I'm writing now, at ten in the morning, not because I'm a responsible guy who wants to get his duties done right quick, but because I'm pretty sure that by the time I get home from work I will be too exhausted to think, let alone write coherently. I've been up since nine last night, which has left me a lot of time to think over some things. I'm not in a great position right now, with ten hour work weeks, bills that continue to pile up, and the desire to have at least a little money for myself creating serious budgeting issues. I find myself with two dollars in my bank account, and a disconnected cell phone. My last two cable bills had to be paid by someone in my family, and I have yet to pay back the two hundred dollars I owe between my step-father and brother.
I'm in a hole, packed in so tightly I can barely move. I can't get more scheduled hours, and despise taking cover shifts. Prospects of another job are slim and would only lead to another position where I despise the notion of walking into work. I don't have the money to pay off my expenses and have a little on the side for myself, and it's starting to get to me. Life can do that, when everything seems to collapse in on you at once. You find yourself in a position where forward seems almost impossible, where life just seems to stop you from progressing. It's hard, at these times, to find some footing, you have so much to deal with, where is the first step?

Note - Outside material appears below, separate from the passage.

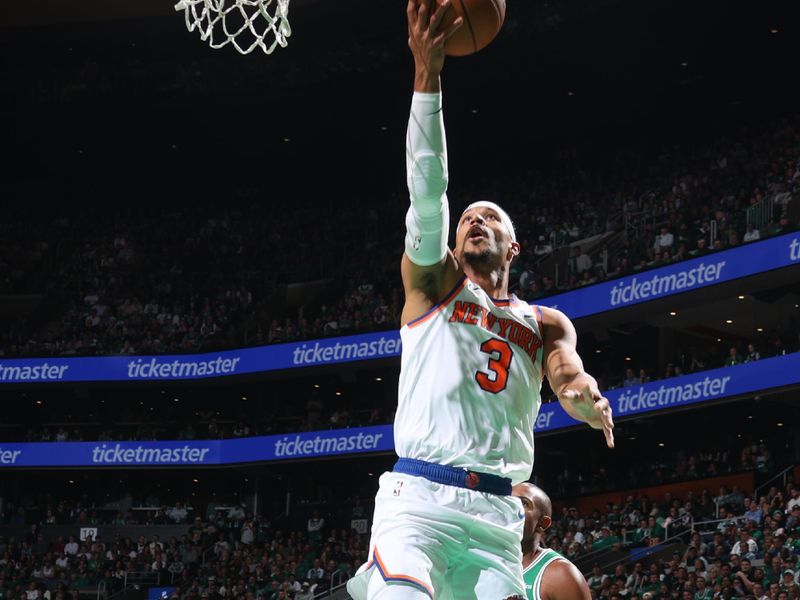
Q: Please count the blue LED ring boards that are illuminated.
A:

It's in these times, these harrowing times of overwhelming odds, that finding that first step is so crucial. You may find it hard to move forward, but it's the only way to go. You can't stay where you are or the world will eventually suffocate you. But more important than taking that first step forward, is taking a step back. Find your footing, steel yourself, and start climbing out of that hole. It's gonna be hard, it's not gonna be fun, but with some hope, you'll find yourself in a better place soon enough.
I have had a rough couple of weeks. My financial and employment woes have taken a toll on me emotionally, frustration and erratic work has left me with a horrible sleep cycle. I feel sullen and dull, I lash out at my friends. I have a choice to make, two options. I can stay where I am, I can budget myself even more strictly, hope that the money I pull in can keep up with the bills, hope that something unexpected doesn't come up. Or, I can grit my teeth and move forward, start taking more cover shifts, start saving instead of budgeting...
Really, just dig my foot in and start climbing out of this hole.